İyiliği sonsuz, ikramı
bol Allah’ın adıyla,
1-ELİF! LAM! RA! Bunlar,
o Kitap’ın; açıklayan Kur’ân’ın ayetleridir.
2-Ayetlerin görmezlikten
gelenler (kafirler), zaman zaman “Keşke biz de tam teslim olanlardan
(müslümanlardan) olsak” diye çok arzu ederler.
3-Bırak onları
yesin-içsin hayatın tadını çıkarsınlar, beklentileri kendilerini oyalasın;
nasıl olsa yakında öğrenecekler.
4-Biz hiç bir kenti belli
bir kitabı olmadan etkisizleştirmedik.
5-Bir toplum (ümmet)
kendine biçilen süreyi (ecelini) ne kısaltabilir ne de uzatabilir.
6-Dediler ki “Ey
kendisine Zikir (Kitap) indirilen kişi! Sen tamamen cinlerin etkisindesin.
7-Söylediğin doğruysa
bize melekleri getirsene?”
8-Biz melekleri sadece
gerçek bir iş sebebiyle göndeririz. Gönderdikten sonra da onlara artık süre
tanınmaz.
9-O Zikri (Kitabı) sana
Biz indirdik Biz. Onu koruyacak olan da Biziz.
10-Senden önceki insan
topluluklarına da elçiler gönderdik.
11-Onlara ne zaman bir
elçi gelse mutlaka hafife alırlar.
12-Hep böyle olur.

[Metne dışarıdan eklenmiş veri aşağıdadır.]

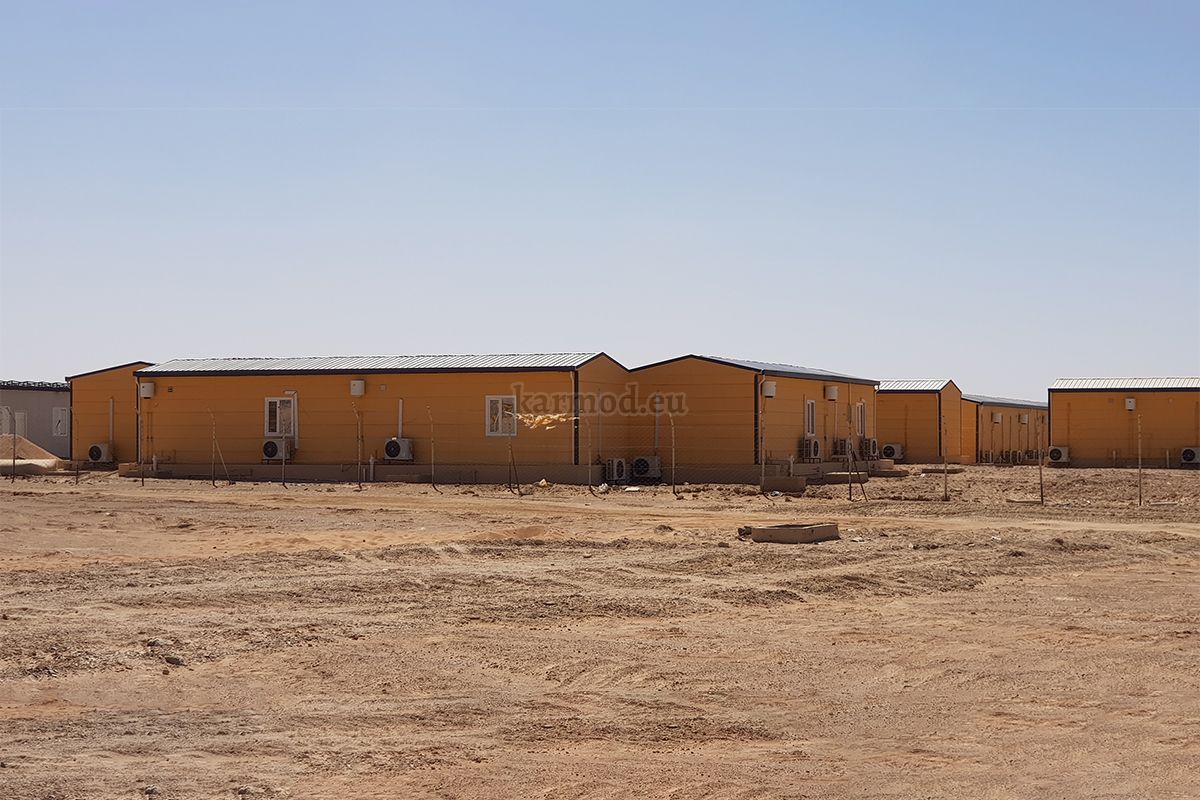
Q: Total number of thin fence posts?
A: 15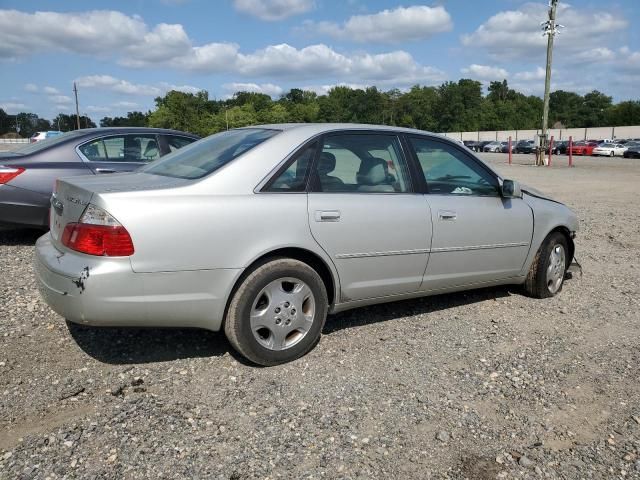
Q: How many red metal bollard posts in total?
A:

Onu (Zikri)
suçluların kalplerine işleriz.
13-Bunlar ona inanmazlar;
hâlbuki öncekilere uygulanan kanun açıktır.
14-Üzerlerine gökten bir
kapı açsak, onlar da oradan yukarı çıksalar,
15-(Yine de) Şöyle derler:
“Kesin gözlerimiz döndürülmüş; biz büyülenmiş bir topluluğuz.”
16-(Birinci kat) Gökte
yıldızlar (burçlar) oluşturduk. Seyredenler için onları süsledik.
17-(Birinci kat) Göğü,
taşlanmış şeytanların hepsinden koruduk.
18-Ancak kulak
hırsızlığı(dinleme) yapan olabilir, onu da hemen parlak bir ateş parçası takip
eder.
19-Yeri uzattık, içine
oturaklı dağları yerleştirdik. Orada her bitkiyi dengeli olarak bitirdik.
20-Yeryüzünde sizin için
de rızkı size ait olmayan kimseler (akıllı varlıklar) için de yaşam alanları
oluşturduk.
21-Hiç bir şey yoktur ki
kaynakları bizim katımızda olmasın. Onu ancak belli bir ölçüye göre göndeririz.
22-Rüzgârları aşı yapma
göreviyle göndeririz. Gökten su indirir, onunla su ihtiyacınızı karşılarız.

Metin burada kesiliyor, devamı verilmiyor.